Let’s Talk…How to talk about suicide

How do you talk about this serious issues without glamorizing it? Well education to co-occurring disorders is the start.

Did you know, People with mental health disorders sometimes do not address their substance use because they don’t believe it is relevant to their problems such as:

  • Depression. In some cases, individuals may start to abuse a substance to mask the symptoms of depression.

  • Bipolar disorder. Those with bipolar disorder — a condition that causes alternating cycles of depression— may attempt to smooth out mood swings with alcohol.

  • Anxiety. Alcohol abuse is more common in both men and women with anxiety disorders.

  • Schizophrenia. Psychotic symptoms, such as hallucinations and delusions, may lead to substance abuse as a way to ease the distress that these symptoms can cause. And because of masking their symptoms suicide becomes an option.

 Did you know more people die in the U.S. by suicide than in car accidents?  according to a 2013 Centers for Disease Control and Prevention study.

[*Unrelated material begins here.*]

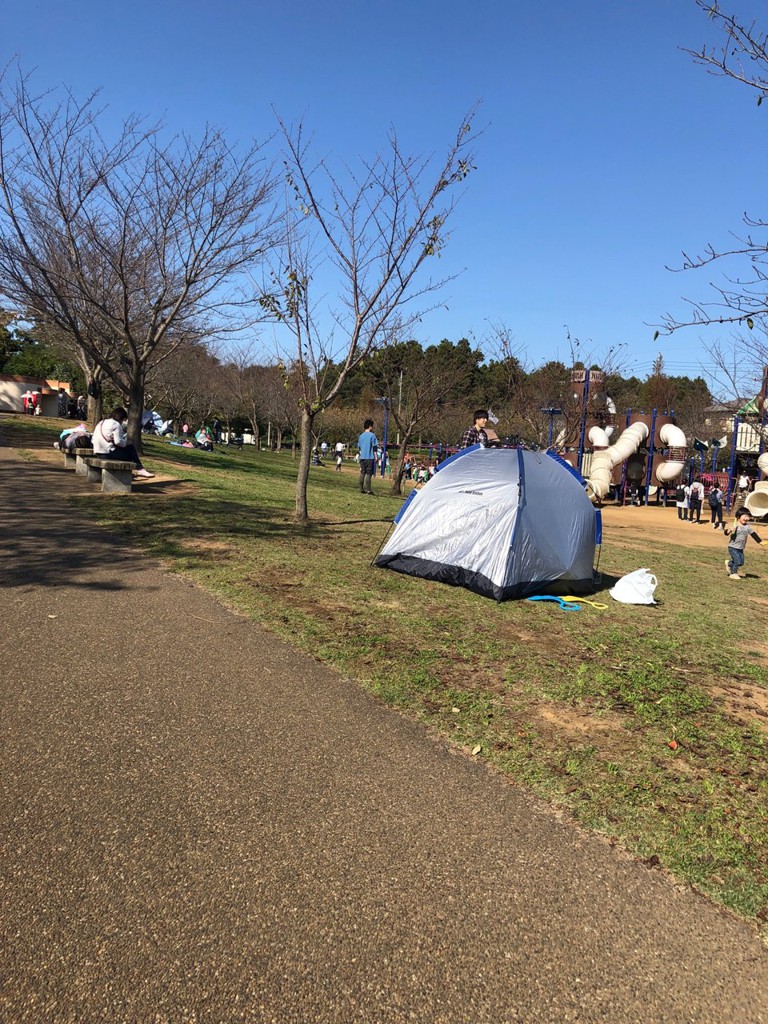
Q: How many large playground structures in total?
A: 1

Most people who commit suicide do exhibit warning signs such as talking about wanting to die or about feeling hopeless and without a purpose; increasing alcohol or drug use; displaying extreme mood swings; or withdrawing and feeling isolated.


I tell you how many more will have to die before society opens their eyes that co-Occurring disorders and mental health affects us all!

We must tell Congress we need more funding concerning co-occurring disorders and integrative care treatment.

We must  educate and advocate for change!